NixOS/nixops-aws

Root volume is considered as 'detached' using nixpkgs 20.03

tewfik-ghariani opened this issue · 6 comments

After provisioning instances using nixpkgs 20.03, the check command displays the following output :

Machines state:
+----------+--------+-----+-----------+----------+----------------+-------+------------------------------------------------------------+
| Name     | Exists | Up  | Reachable | Disks OK | Load avg.      | Units | Notes                                                      |
+----------+--------+-----+-----------+----------+----------------+-------+------------------------------------------------------------+
| frontend | Yes    | Yes | Yes       | No       | 0.17 0.09 0.02 |       | volume ‘vol-xxxxxxxxxxxxxxxxx’ not attached to ‘/dev/xvda’ |
+----------+--------+-----+-----------+----------+----------------+-------+------------------------------------------------------------+
Non machines resources state:
+---------------+--------+
| Name          | Exists |
+---------------+--------+
| frontend_data | Yes    |
| keypair       | Yes    |
| sg            | Yes    |
| role          | Yes    |
+---------------+--------+

I checked in the AWS console and made sure that the volume is attached

Might be related to : NixOS/nixpkgs#67349

This seems related to

for device_stored, v in self.block_device_mapping.items():
device_real = device_name_stored_to_real(device_stored)
device_that_boto_expects = device_name_to_boto_expected(
device_real
) # boto expects only sd names
if device_that_boto_expects not in instance.block_device_mapping.keys() and v.get(
"volumeId", None
):
res.disks_ok = False
res.messages.append(
"volume ‘{0}’ not attached to ‘{1}’".format(
v["volumeId"], device_real
)
)

The question is, does boto still expects only sd device names?

cc @AmineChikhaoui

andir commented

This entire device name matching seems super flaky to me.
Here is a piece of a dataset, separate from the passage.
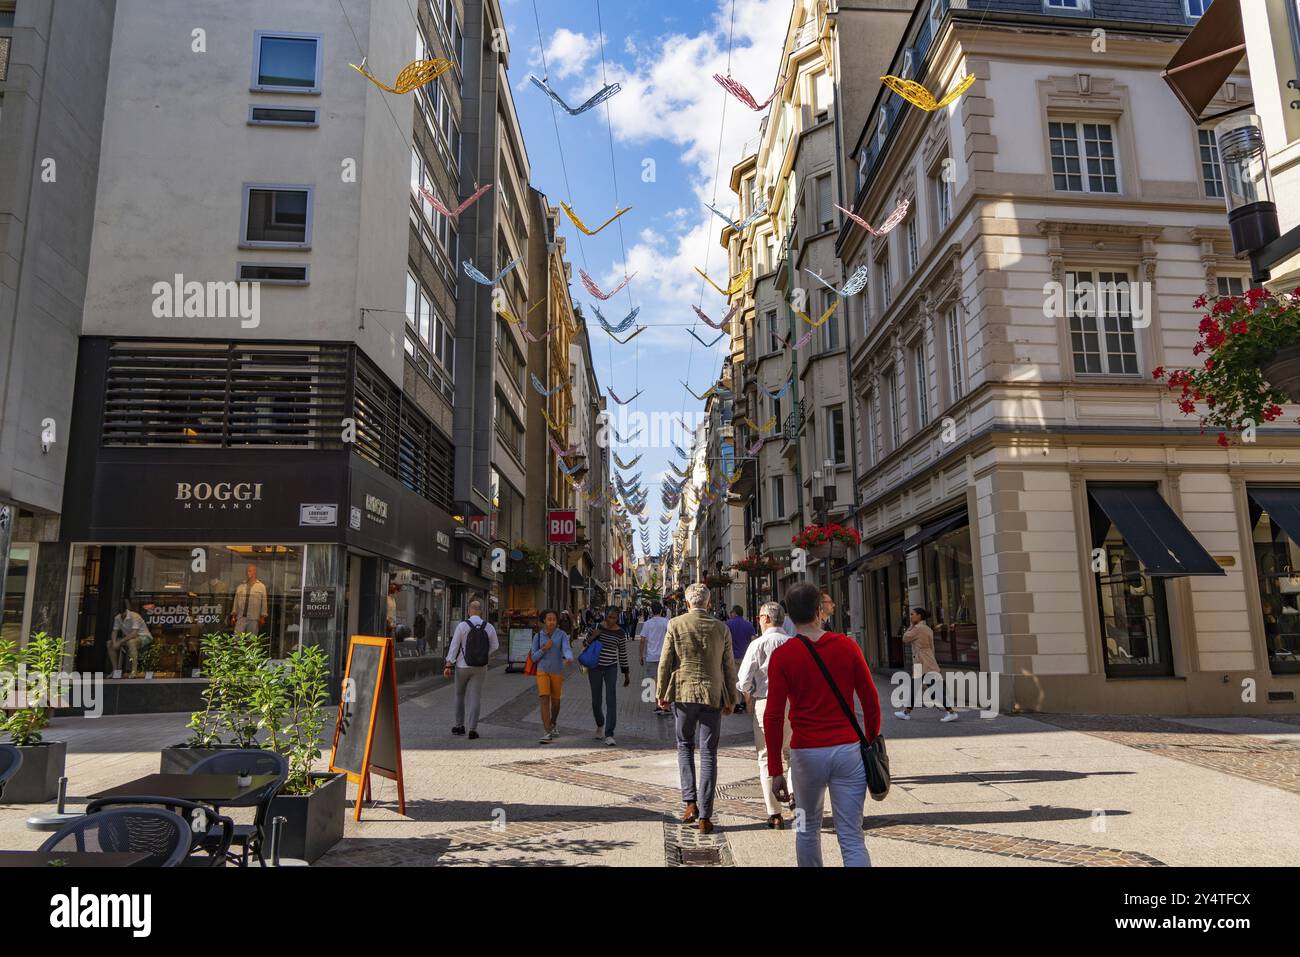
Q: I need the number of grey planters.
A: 3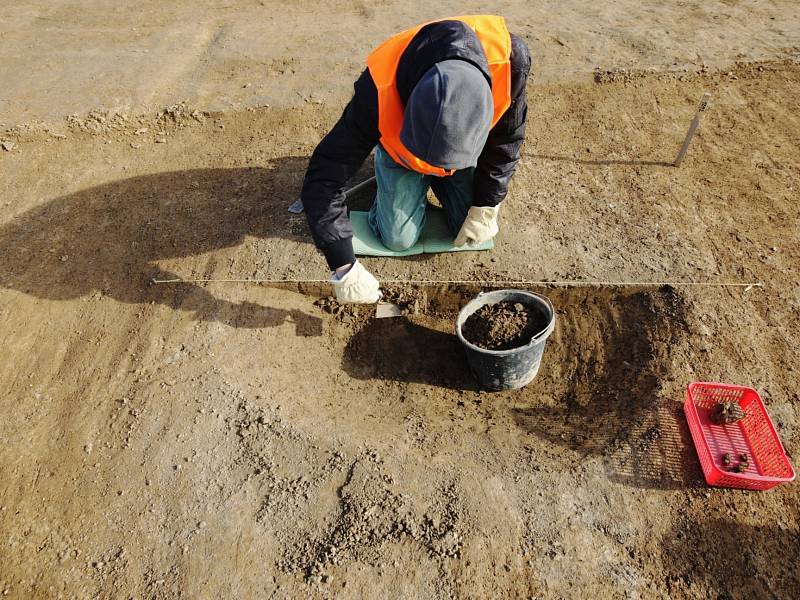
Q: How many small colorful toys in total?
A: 0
Why aren't we using some kind of device path or, disk uuid, … that AWS is setting on the device so we can probably match them among many other devices?

We shouldn't have to care about the exact device name as long as we can find it via some common identifier.

andir commented

After looking into this a bit more it looks like sda and xvda are always(?) the same thing and are being used interchangeable.

I am not sure if treating sdX and xvdX the same does cause any harm but in my test case that didn't cause an issue. If that is fine then the following patch should work:

diff --git a/nixops_aws/backends/ec2.py b/nixops_aws/backends/ec2.py
index 5544334..2ea9d94 100644
--- a/nixops_aws/backends/ec2.py
+++ b/nixops_aws/backends/ec2.py
@@ -2041,7 +2041,11 @@ class EC2State(MachineState[EC2Definition], EC2CommonState):
                     device_real
                 )  # boto expects only sd names
 
-                if device_that_boto_expects not in instance.block_device_mapping.keys() and v.get(
+                mapped_devices = instance.block_device_mapping.keys()
+
+                if device_that_boto_expects not in mapped_devices and \
+                        device_real not in mapped_devices \
+                        and v.get(
                     "volumeId", None
                 ):
                     res.disks_ok = False
andir commented

@tewfik-ghariani do you mind testing with the above patch?

AWS seems to say everything is lies, but I think we can count on this behavior ~enough. https://docs.aws.amazon.com/AWSEC2/latest/UserGuide/device_naming.html

Sorry didn't get back to you @andir

Yes, this definitely solves the 'root volume detached' issue, thank you so much!

Closing,